The Government believes fixed-term contracts can be used to exploit workers and are an insecure form of work, and they will be limited to a maximum of two years. At this point, a continuous contract would have to be offered, or permanent employment. It will be interesting to see if this also applies to footballers as part of the changes to workplace laws being proposed.
New Rules For Casuals
Labor is proposing major changes to workplace laws which alter the way contractors can be used in Australia. The Government argues contractors working in the gig economy have been exploited, and that other industries have abused the system to pay people less per hour than full-time workers. To combat this, several changes have been proposed:
Definition Of Casual Work
The Government intends to create an objective test to determine whether a worker can be classified as a casual employee. To get technical for a second, in the past, the courts have characterised being a casual worker as “the absence of a firm commitment of the duration of an employee’s employment, or the days or hours they will work”. In plain English, this means that a casual is someone who doesn’t have confirmed long-term work, and doesn’t know exactly when they will work.
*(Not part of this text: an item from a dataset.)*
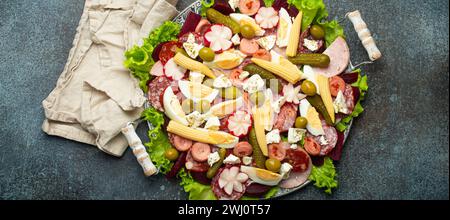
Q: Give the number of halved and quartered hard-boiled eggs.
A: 12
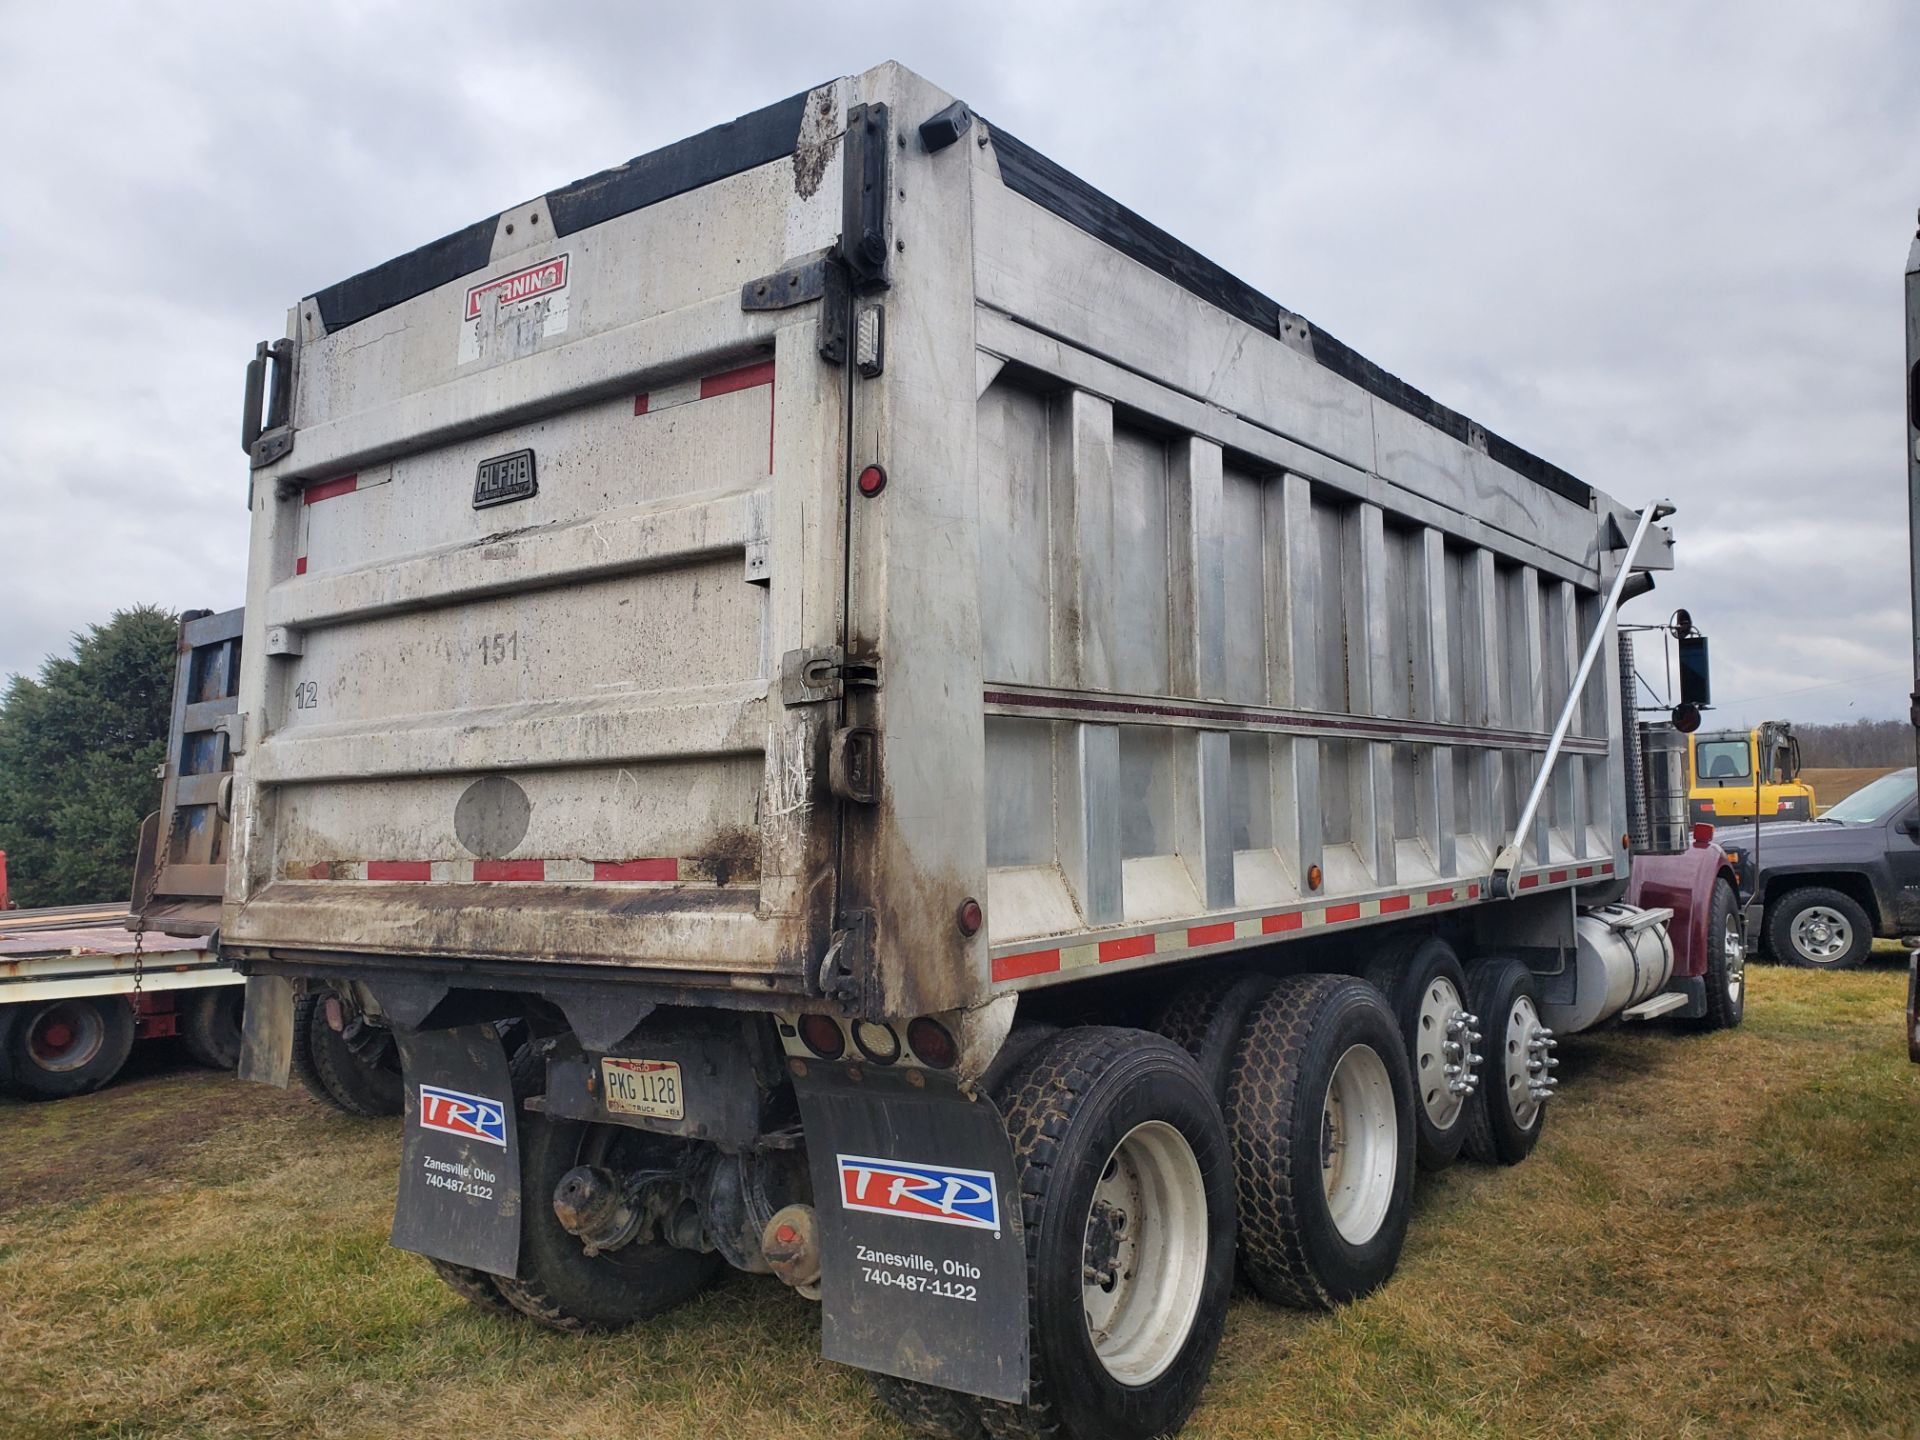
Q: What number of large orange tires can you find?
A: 0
The previous Coalition Government made slight changes to these rules through legislation that gave some casuals the right to convert to permanent roles. The incoming Government will move changes to workplace laws to restore the old definition, which will tip the law back towards casuals. Casuals will have more rights to become permanent workers through casual conversion. If you’d like to read more about casual conversion, Tanda has comprehensively broken down the issue here.
Same Job, Same Pay
Many casuals are offered roles through labour-hire companies at a lower rate than permanent employees to save costs. These contractors also go on to work in very similar ways to permanent employees. To combat this, a “same job, same pay” guarantee will be introduced, meaning any employee doing the same job as anyone else would be entitled to the higher pay rate. These changes to workplace laws could completely overhaul the way casuals work.
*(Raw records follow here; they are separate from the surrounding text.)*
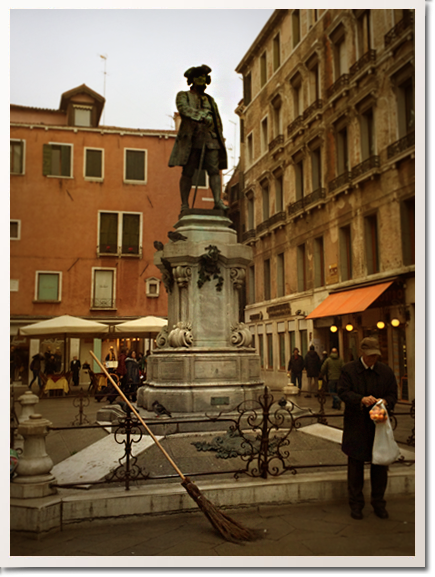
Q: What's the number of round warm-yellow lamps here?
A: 4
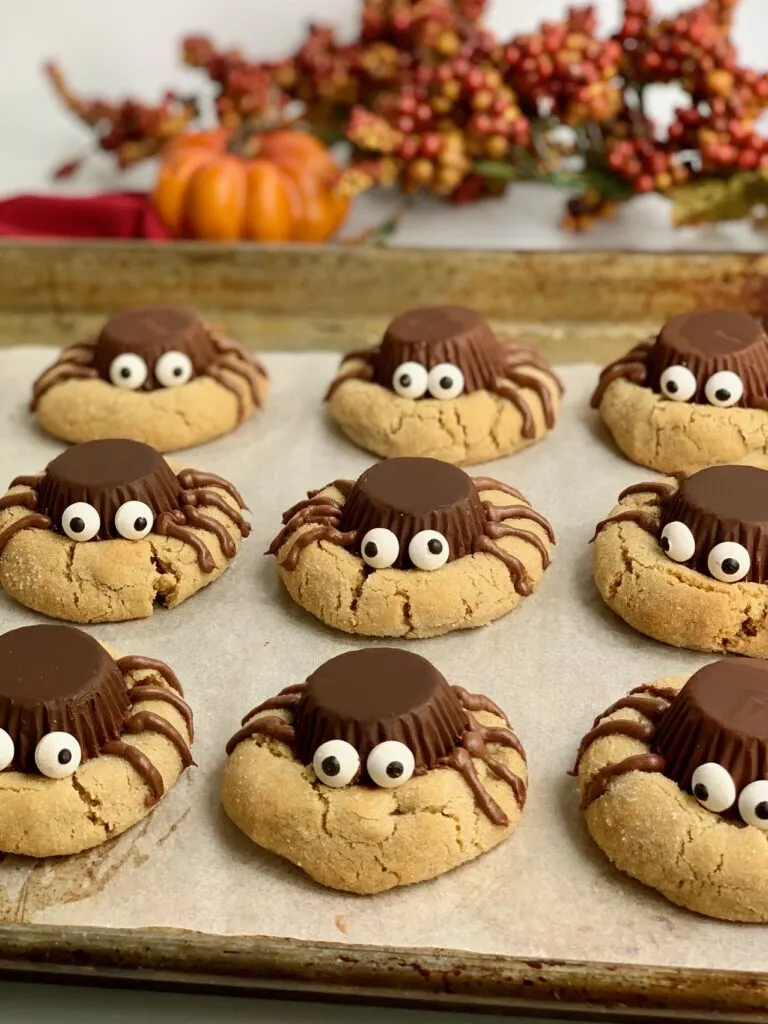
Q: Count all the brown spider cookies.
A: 9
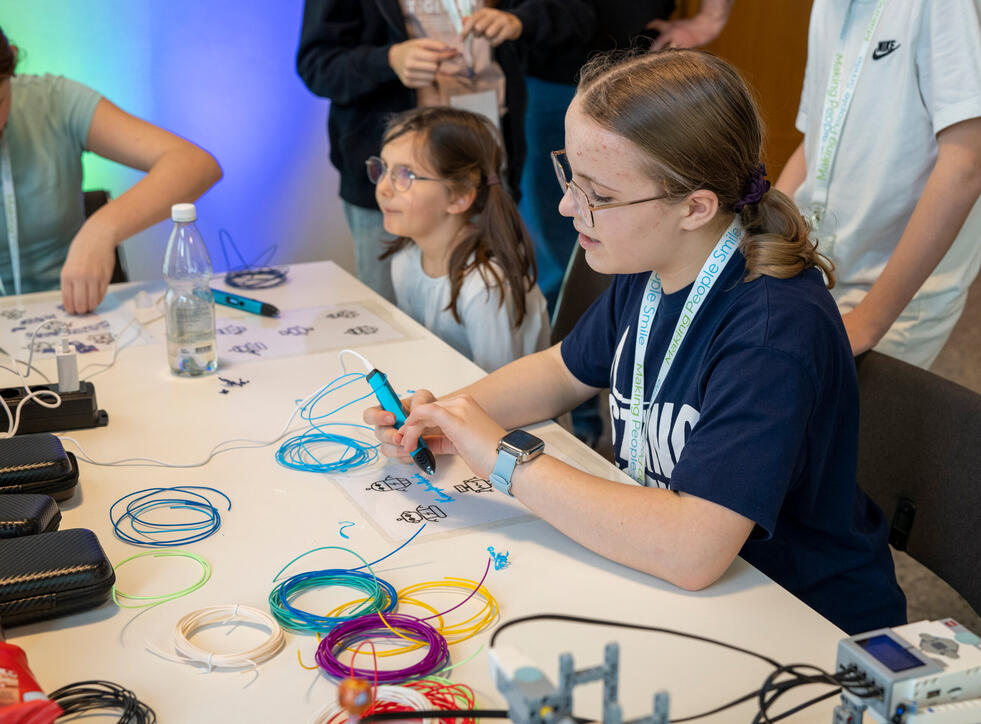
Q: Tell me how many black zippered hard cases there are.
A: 3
To understand the context here, imagine a coal mining company that has struck an agreement with a union to pay its employees $30 an hour. Now, imagine it contracts a labour hire company. It pays a fee to the labour hire company, and the employees are hired through that company. This means they aren’t covered by the union agreement and don’t have to be paid the $30 hourly rate. The Government will outlaw this practice.
Other Changes To Workplace Laws
Criminalising Wage Theft
Labor is promising to criminalise wage theft on a national level. Many companies have been found to have underpaid their workers over the past five years. The new laws would criminalise wage theft in the worst circumstances – typically where the employer has deliberately underpaid their workers, rather than accidentally. These laws would be somewhat similar to state laws that have already criminalised wage theft. Tanda has covered wage theft in an underpayments webinar, which you can view here.
Making Job Security an Objective of the Fair Work Act
Job security will be made a core objective for the Fair Work Commission as part of the suite of changes to workplace laws. It’s unclear how this plays out in practice and a lot will depend on the cases the Commission hears and who the Commissioners are. What it will do is force the Commission to consider job security every time it makes a decision.
The Government will consult with unions and industry on the viability of portable entitlement schemes. This could see workers take built up personal annual leave and personal leave with them when they change jobs. At this stage, this proposal is only in a consultation stage and it will be some time before legislation is drafted.